Defense contractors aren’t the only companies that need to defend their intellectual properties against cyber attacks, but they’re the first ones that the federal government started to help. In 2011, the Defense Department rolled out the Defense Industrial Base cyber security pilot project, which allowed the government to hand over information it had identified about potential attacks to defense contractors.
This is exactly the sort of transfer of information that President Obama’s executive order will allow a wider range of companies to benefit from, with more specific, detailed information from the government about cyber threats.
Like the president’s executive order, CISPA would increase information sharing about cyber threats between the public and private sectors. But it would also open a path for information to flow the other way—from private companies to the government.

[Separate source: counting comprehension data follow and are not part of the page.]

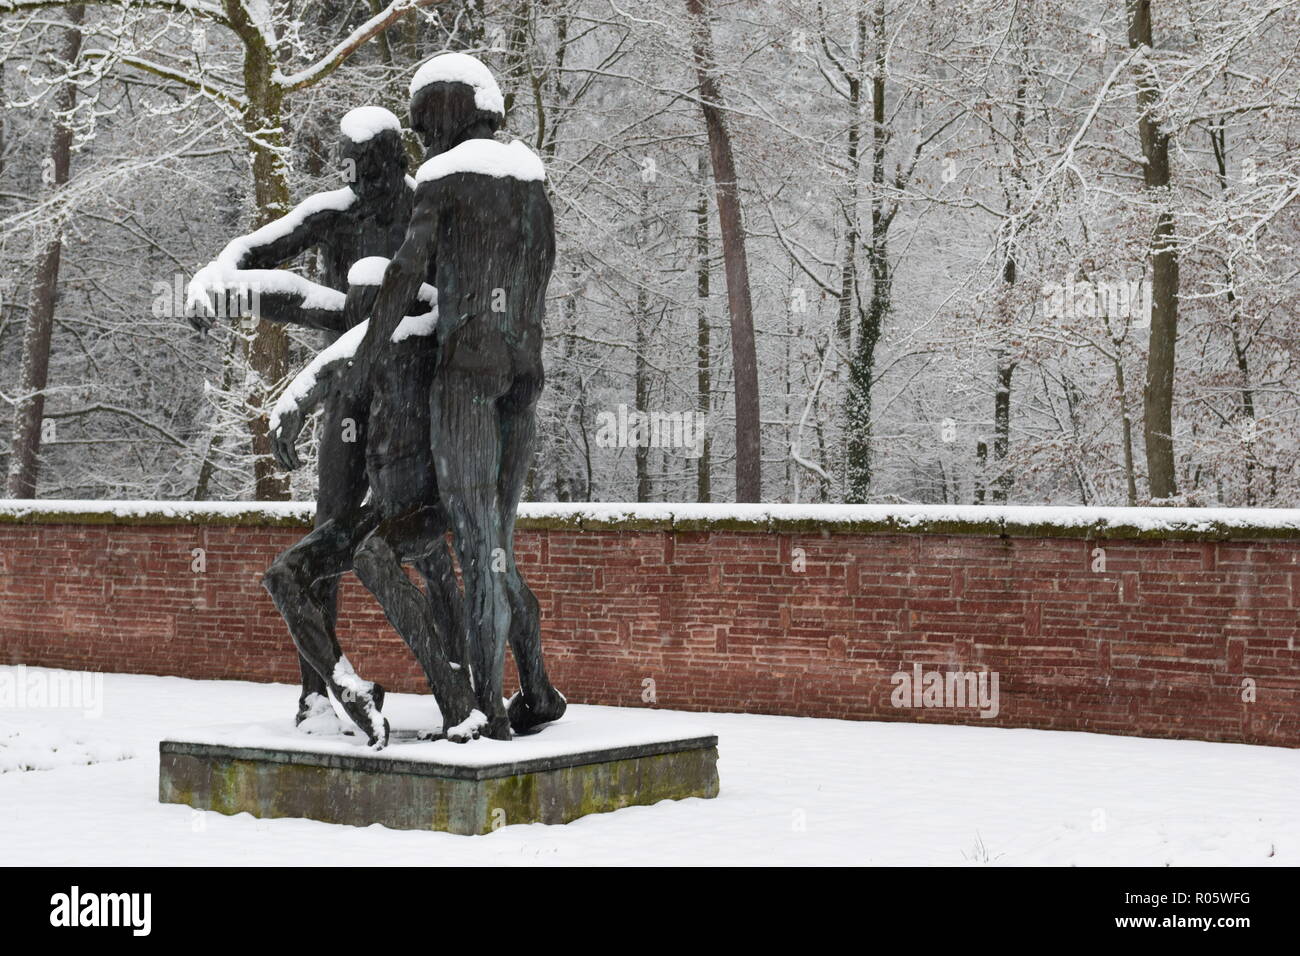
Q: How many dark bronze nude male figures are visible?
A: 3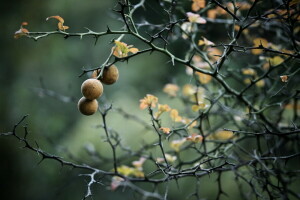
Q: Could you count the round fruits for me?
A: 3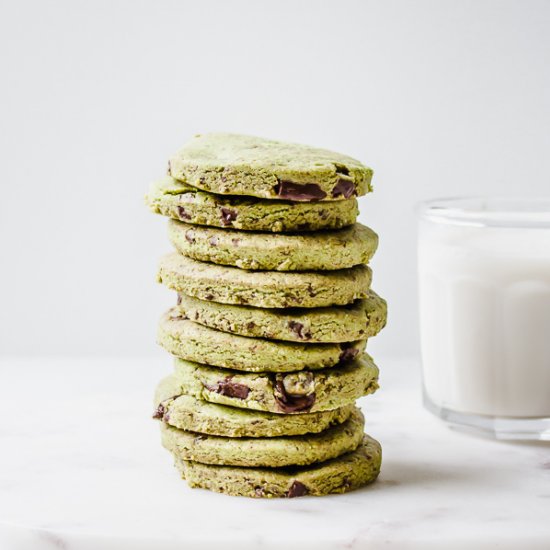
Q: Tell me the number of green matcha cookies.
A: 10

And while the executive order earned praise from groups concerned with Internet privacy, like the Center for Democracy and Technology and the American Civil Liberties Union, CISPA still raises concerns.

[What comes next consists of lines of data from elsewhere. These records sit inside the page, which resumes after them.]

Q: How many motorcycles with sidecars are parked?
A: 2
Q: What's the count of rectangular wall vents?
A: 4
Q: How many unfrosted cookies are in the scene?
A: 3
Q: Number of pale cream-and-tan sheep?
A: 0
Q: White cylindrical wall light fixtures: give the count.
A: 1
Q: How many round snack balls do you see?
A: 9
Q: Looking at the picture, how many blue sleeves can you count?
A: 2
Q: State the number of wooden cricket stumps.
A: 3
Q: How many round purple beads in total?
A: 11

“The executive order has to follow current law,” says the Electronic Frontier Foundation’s Mark Jaycox. “If you were to just generalize to a high level, CISPA creates new powers for companies to spy on people and gives them carte blanche to give that information to the government.”
Specifically, CISPA would give companies more legal protections in the eventuality that, in the process of handing over information to the government, they passed along their customers’ personal information, as well. The bill’s sponsors emphasize that this sharing is entirely voluntary—that the government won’t be able to monitor individuals through this program. The privacy groups’ concern is that individuals’ communications and online activities will become a casualty of companies’ desire to have the government help protect their intellectual property.
It’s not clear that CISPA will get any further than it did last year, when it passed the House, earned a veto threat from the president, and stopped cold in the Senate. If the revived bill is to make it into law, it’ll have to avoid a renewed veto threat—lawmakers will have to convince President Obama that the policies they’re proposing not only complement his, but won’t undermine the privacy protections that his executive order made a point of including.
Disclosure: CJR has received funding from the Motion Picture Association of America (MPAA) to cover intellectual-property issues, but the organization has no influence on the content.